10.2 Athens reserves the right to modify Product specifications at any time, provided that any such modification does not materially diminish the quality or performance of the Product.
11. ACADEMIC INSTITUTION DISCOUNT
Athens reserves the right to determine, in its sole discretion, which purchases qualify for any academic institution discount. Any such discount applies only to Product prices and does not extend to shipping, handling, or any additional fees.
12. CANCELLATION AND RETURNS
12.1 Cancellation. An order for in-stock Products may be cancelled prior to shipment. An order for Products being prepared per Customer request, including routine Products ordered in non-routine quantities or custom Products, may not be cancelled.
12.2 Returns. No Product may be returned without prior written authorization from Athens. Unauthorized returns are not eligible for credit and may be returned to the sender at Customer’s expense (freight collect).
12.3 Athens will not replace or provide a refund for any Product that has been damaged due to improper handling, improper storage, or use beyond normal shelf life.

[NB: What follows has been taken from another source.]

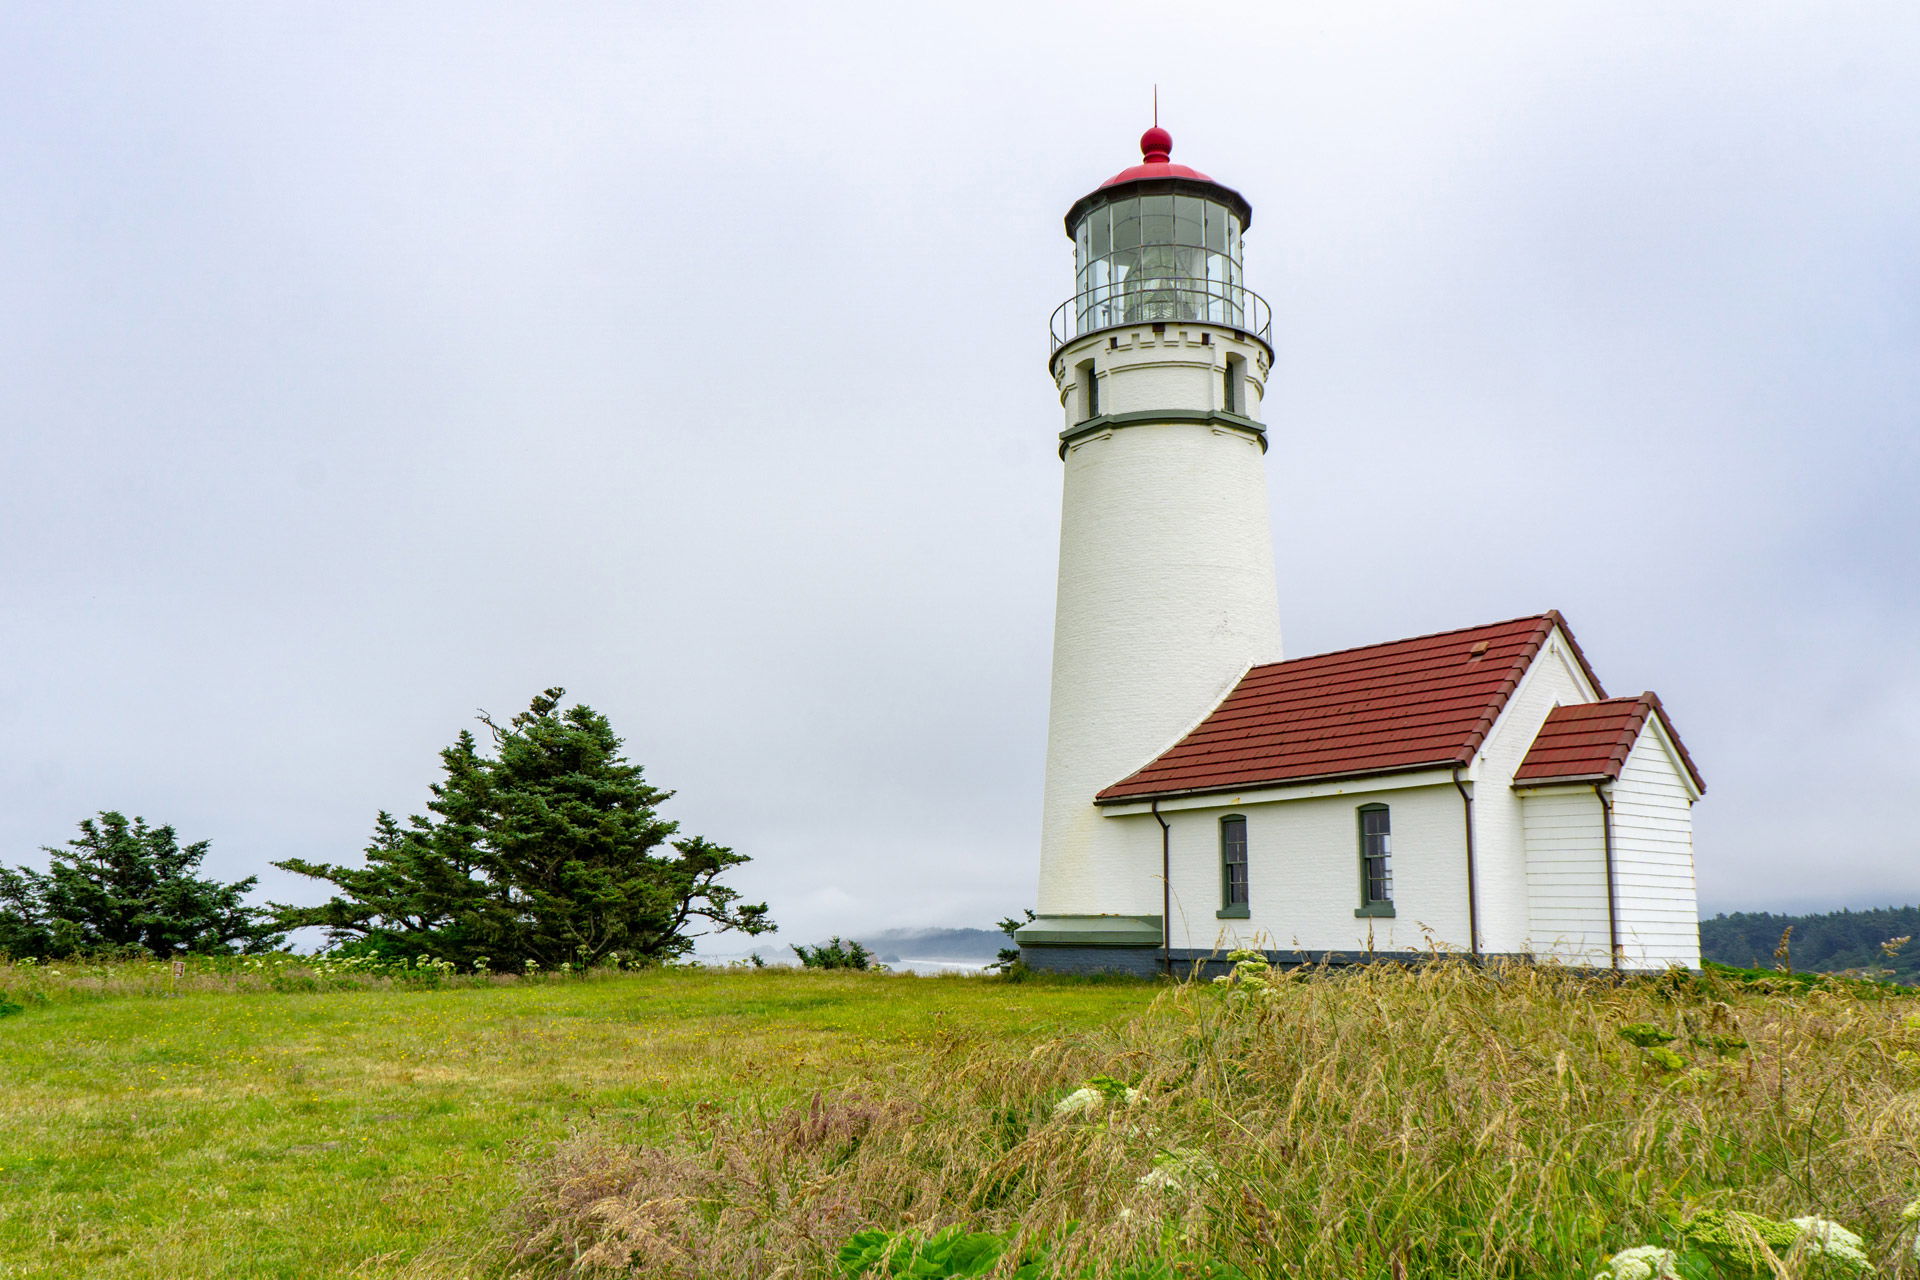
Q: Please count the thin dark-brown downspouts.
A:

12.4 Certain Products (e.g., custom Products, lyophilized Products prepared for international shipment, Products that have been opened or altered) may not be returned under any circumstances.
13. COMPLAINTS
13.1 All complaints must be submitted by Customer in writing (email or phone) within seven (7) days of the Product ship date. Complaints may include the following:
(a) exterior labeling issues that caused delivery delays;
(b) packaging integrity (broken, under-filled, or over-filled vials);
(c) errors or omissions in product information or documentation;
(d) product quality (Product does not meet Athens’ published specifications); and
(e) order processing errors (incorrect Product or quantity shipped).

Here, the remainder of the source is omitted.